We loaded here with hemp and sugar, which we carried home to Boston by the way of the Cape of Good Hope, having an uneventful passage of one hundred and sixty-five days to Boston Light.
CHAPTER VII
RECAPTURING A RUNAWAY
I did not long remain as second mate, for the very next voyage the chief mate was lost overboard one morning from the top of the poop-house. The watch were about to set the spanker, and Mr. Brown, who had the watch, was standing very imprudently to leeward of the boom, when the last turns of the gasket were thrown off and the gaff flying over struck him in the head with great violence and knocked him over the quarter-rail.
The ship was at once hove to, and a boat was lowered, but nothing was seen of him, and the supposition was that he was stunned by the blow and sunk at once, to rise no more.

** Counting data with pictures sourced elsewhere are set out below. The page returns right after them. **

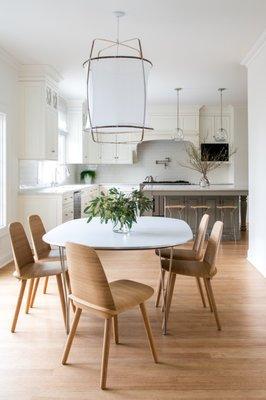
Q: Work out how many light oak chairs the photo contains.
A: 5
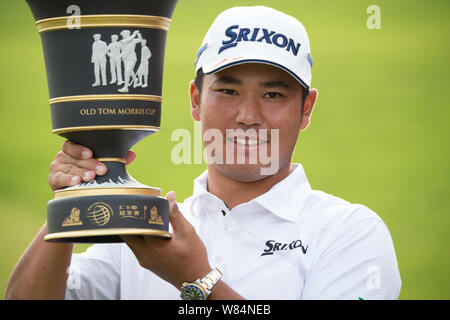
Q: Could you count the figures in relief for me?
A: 4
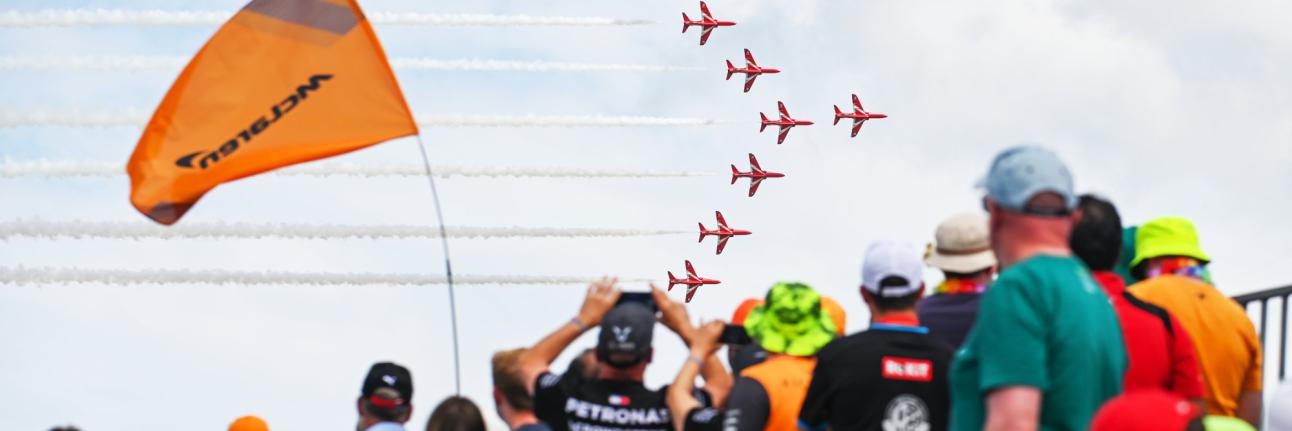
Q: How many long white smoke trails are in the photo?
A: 6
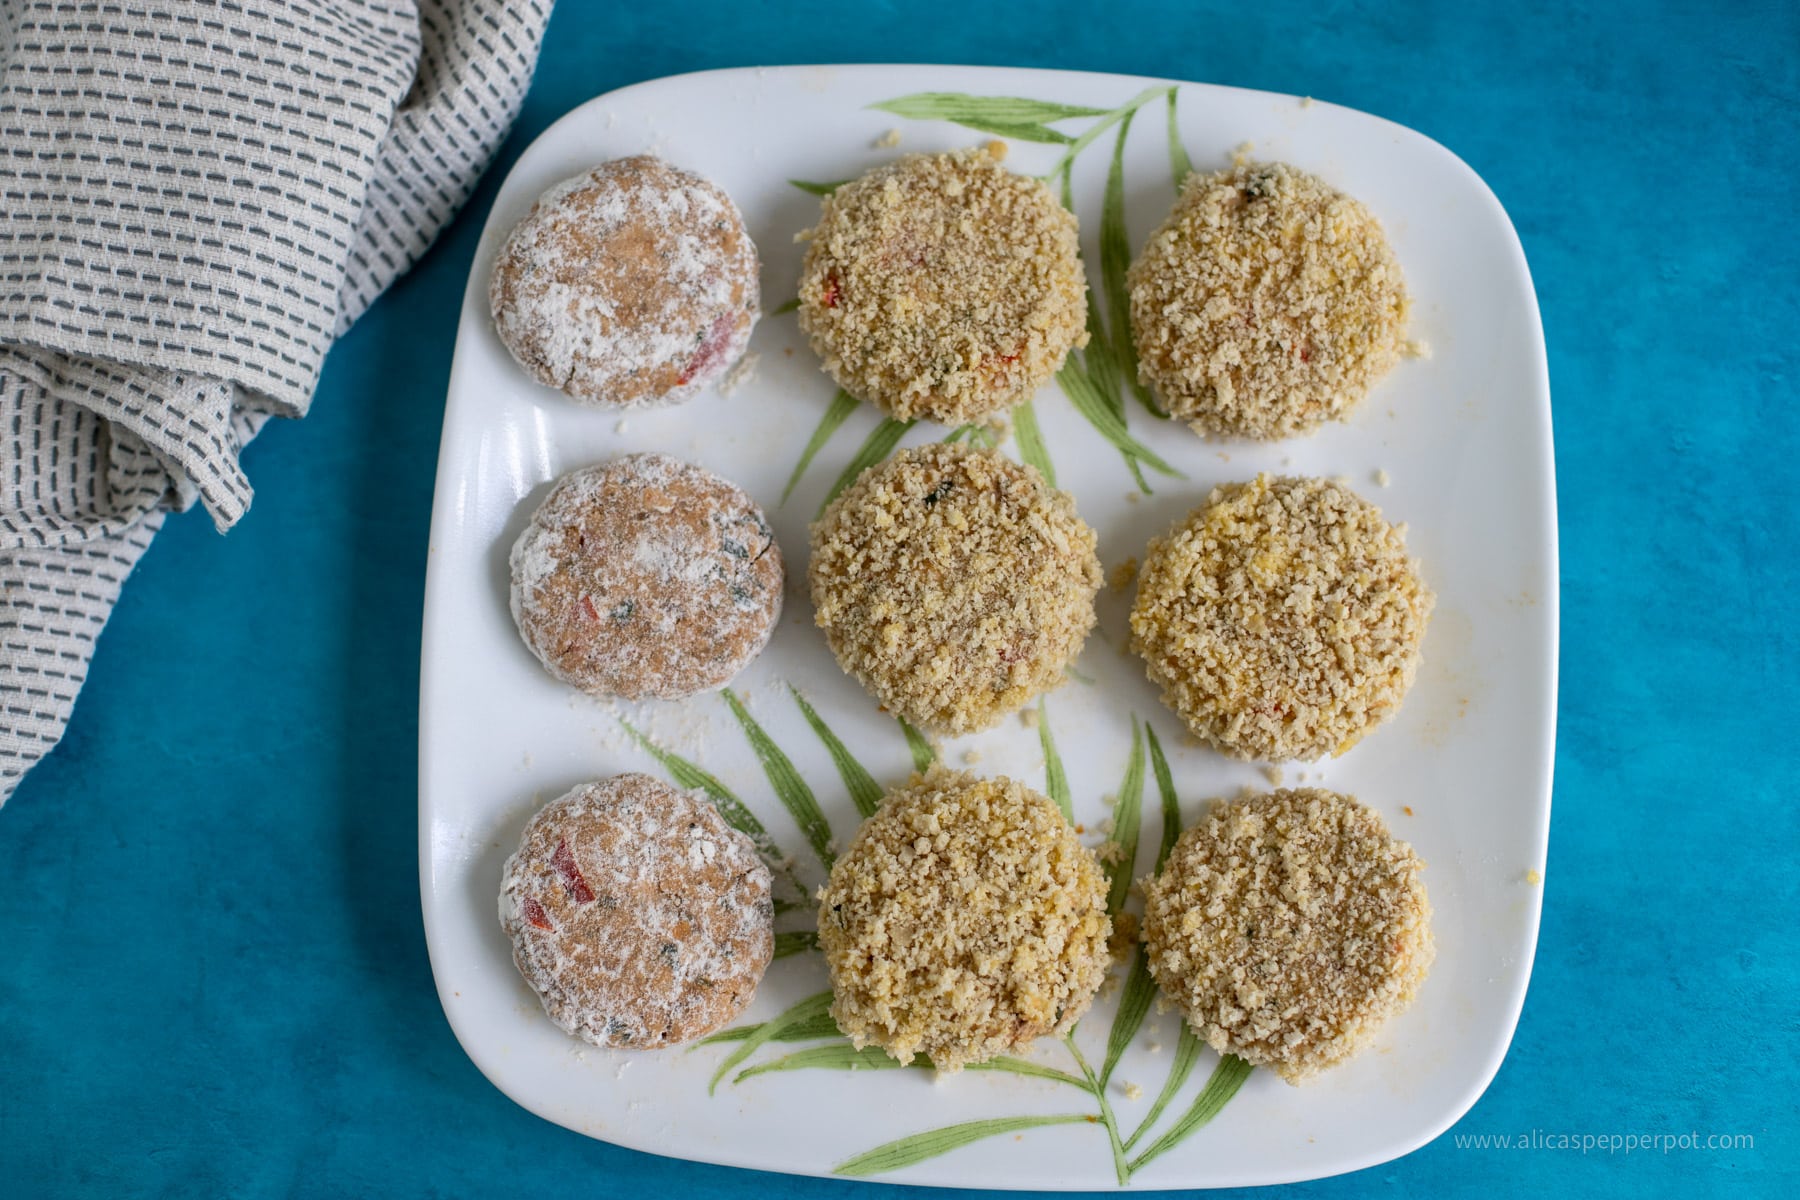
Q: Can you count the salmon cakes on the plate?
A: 9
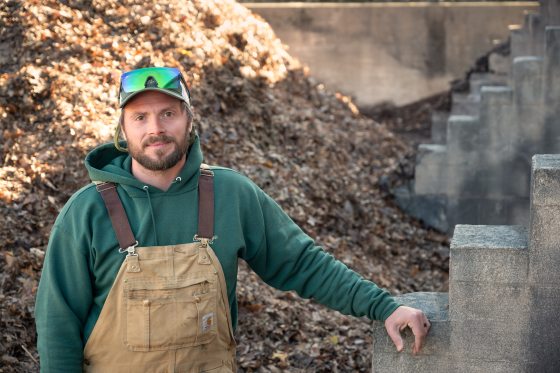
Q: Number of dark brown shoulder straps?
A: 2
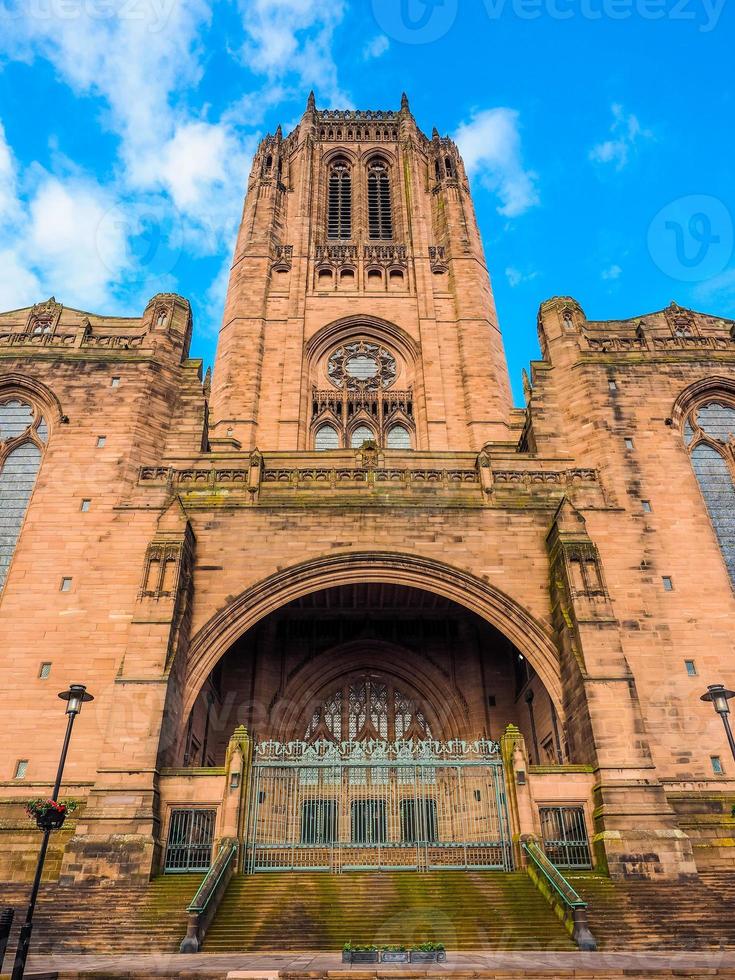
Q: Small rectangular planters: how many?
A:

So I was promoted to his place; and although full young to assume the responsibilities attendant upon the position, I managed to satisfy the captain so well that when we arrived in port I was confirmed in the place. About a year later I was sent for to go as chief mate in the Laodicea, another ship belonging to the same firm. In this vessel I made a voyage to the East Indies.
Early in 1848, while in New York, I received a letter from the owners requesting me to come on to Boston and take command of the Mystic, a fine new ship of nearly one thousand tons, lately launched at East Boston and fitting out for a voyage to Valparaiso.
So my cousin, the owner, had fulfilled his promise, and before I was twenty-one years of age I was to have command of a fine half-clipper ship. I wasted no time, but went on to Boston as speedily as possible, where I found my ship at Commercial Wharf and work already commenced on her lading.
I at once assumed the command; and as the owners were very anxious to get the ship to sea in the shortest time possible, I pushed things to the extent of my ability and secured as officers a Mr. King, whom I had known for several years as an experienced and thoroughly trustworthy man, as chief mate, and a Mr. Robinson, whom I did not know personally, but who brought me such excellent recommendations that I engaged him on the strength of them, as second mate. That I did not more closely examine into the character of this man was a very unfortunate oversight, as it afterward proved.